*** Supplied data ***

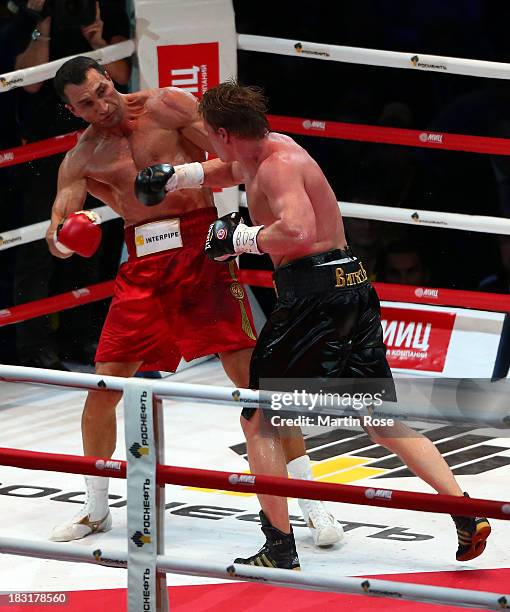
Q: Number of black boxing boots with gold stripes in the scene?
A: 2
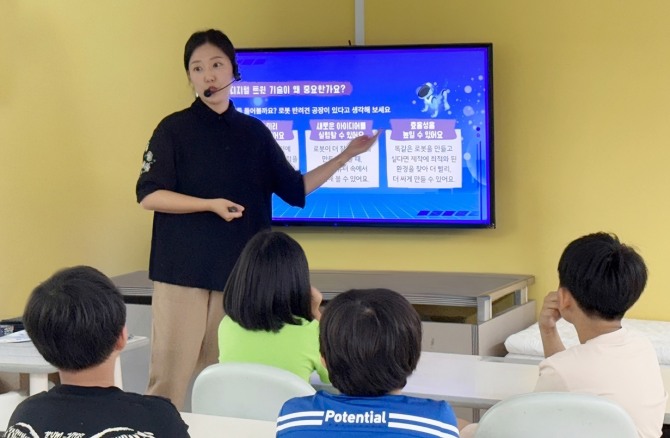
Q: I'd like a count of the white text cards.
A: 3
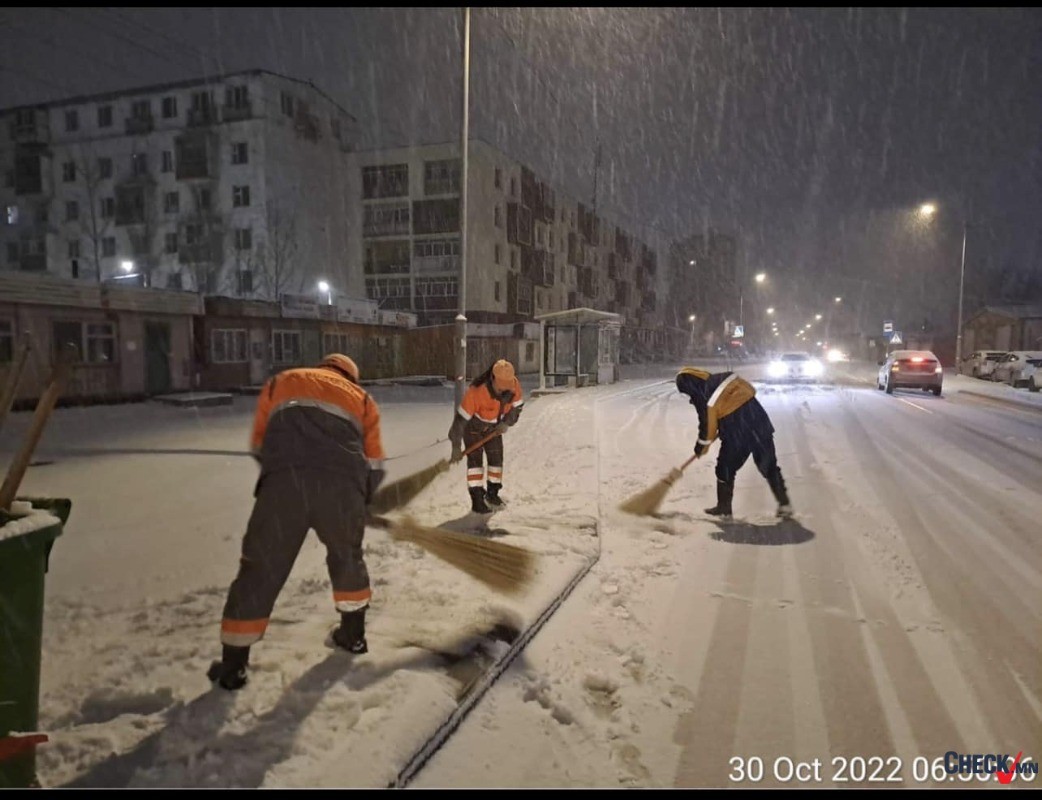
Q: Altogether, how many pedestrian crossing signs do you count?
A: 2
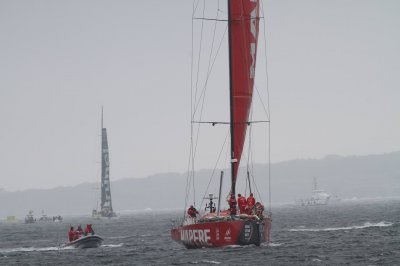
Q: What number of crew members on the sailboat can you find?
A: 5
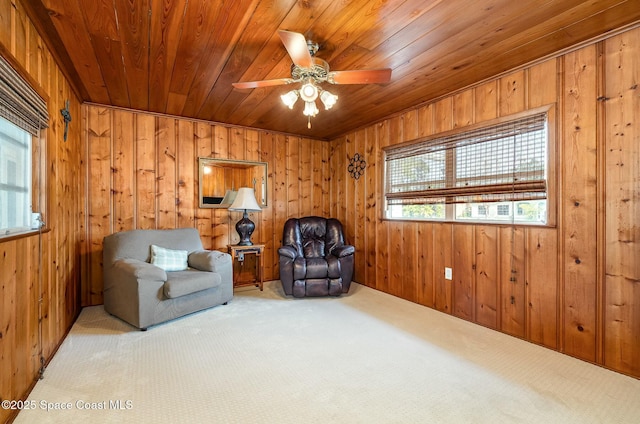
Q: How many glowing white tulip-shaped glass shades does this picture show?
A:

*** End of Supplied data ***

■ Task to complete ■
Return all lines in the data that include the word "count".

■ Response area ■
Q: I'd like a count of the white text cards.
Q: Altogether, how many pedestrian crossing signs do you count?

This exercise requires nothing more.